Records.

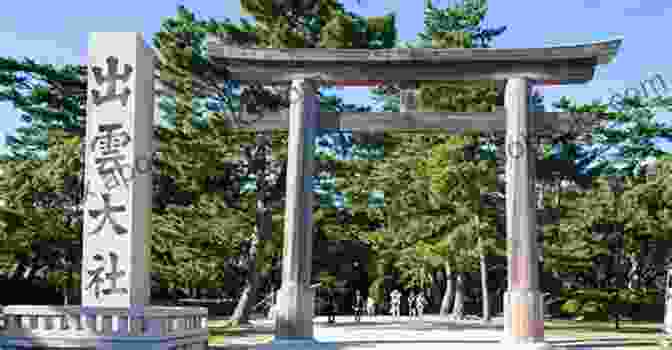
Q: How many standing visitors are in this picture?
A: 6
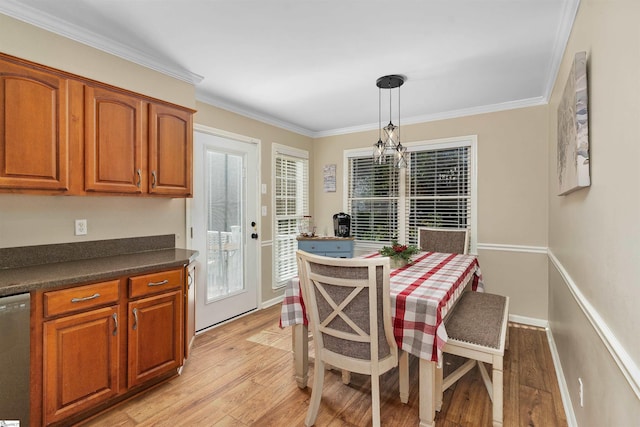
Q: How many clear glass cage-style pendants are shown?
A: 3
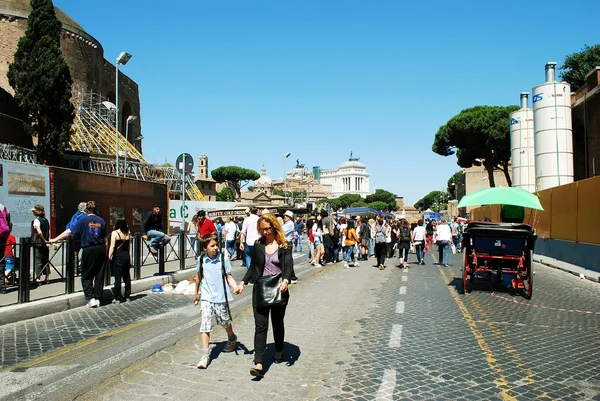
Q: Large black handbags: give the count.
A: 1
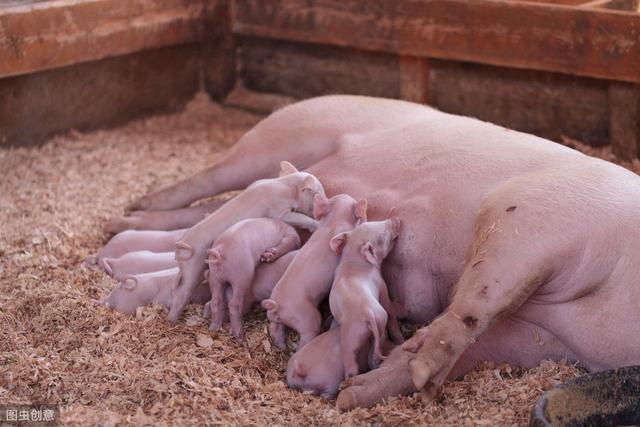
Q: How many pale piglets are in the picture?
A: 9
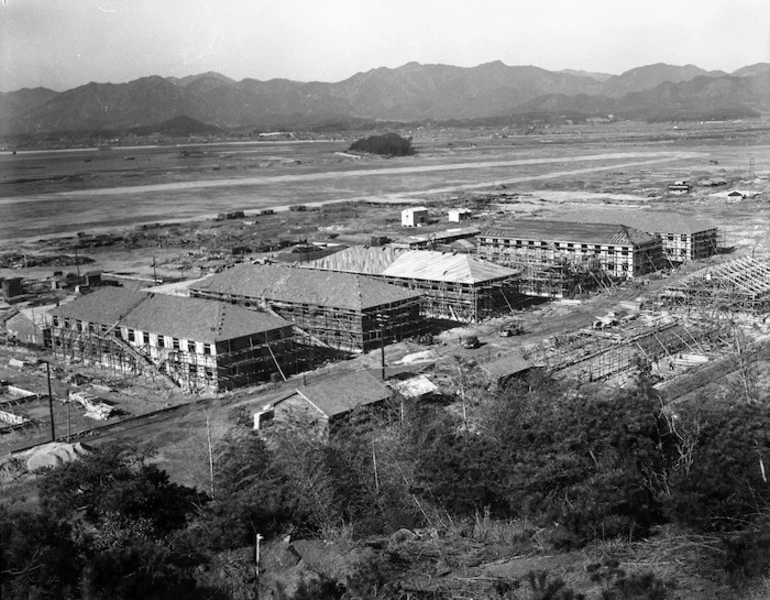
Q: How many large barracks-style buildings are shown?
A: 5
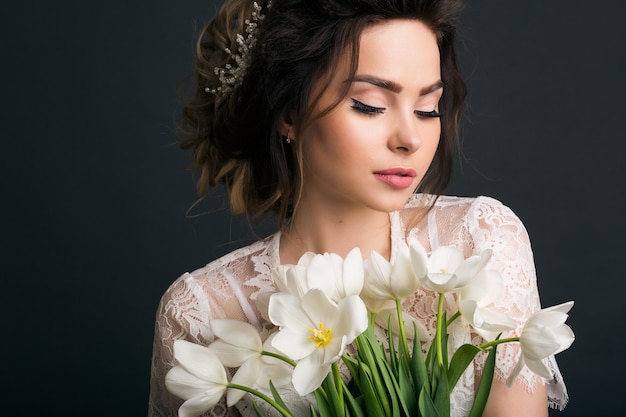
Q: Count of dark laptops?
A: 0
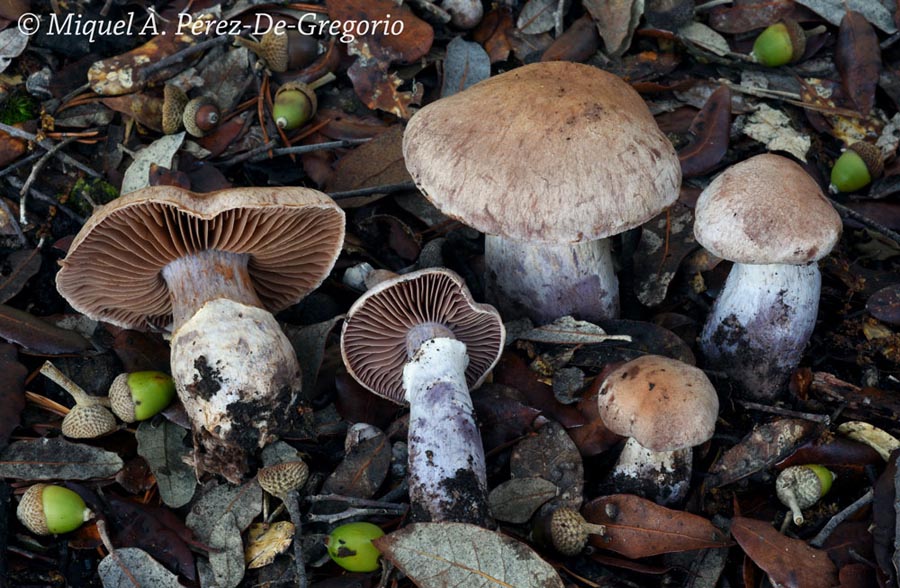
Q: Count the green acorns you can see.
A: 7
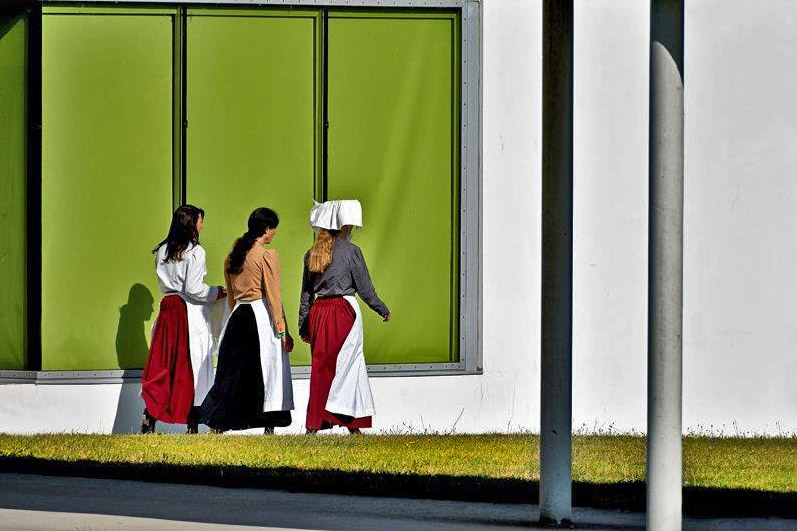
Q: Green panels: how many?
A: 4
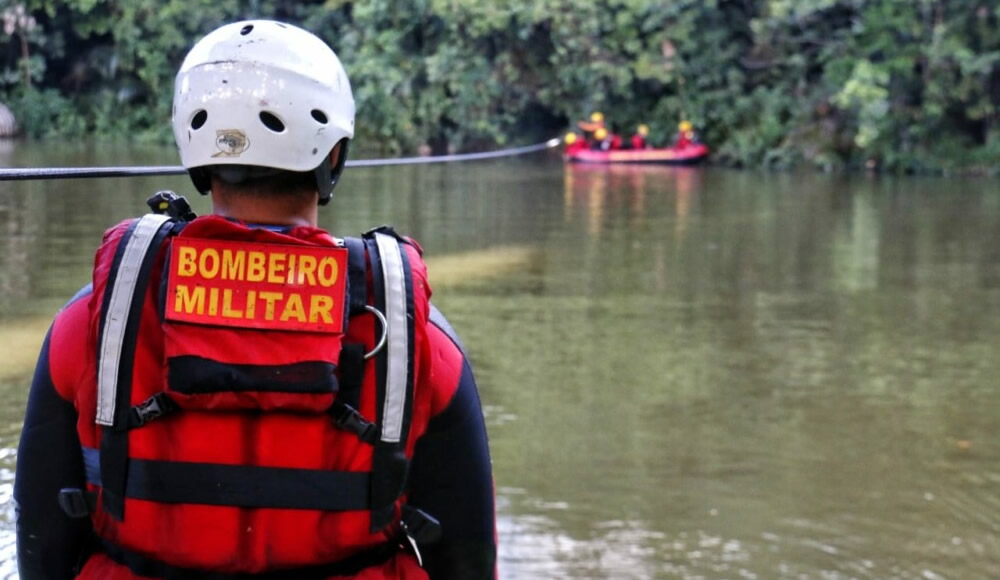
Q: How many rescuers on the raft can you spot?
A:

Task description.
Show every line above in which the word "style" appears.

Answer.
Q: How many clear glass cage-style pendants are shown?
Q: How many large barracks-style buildings are shown?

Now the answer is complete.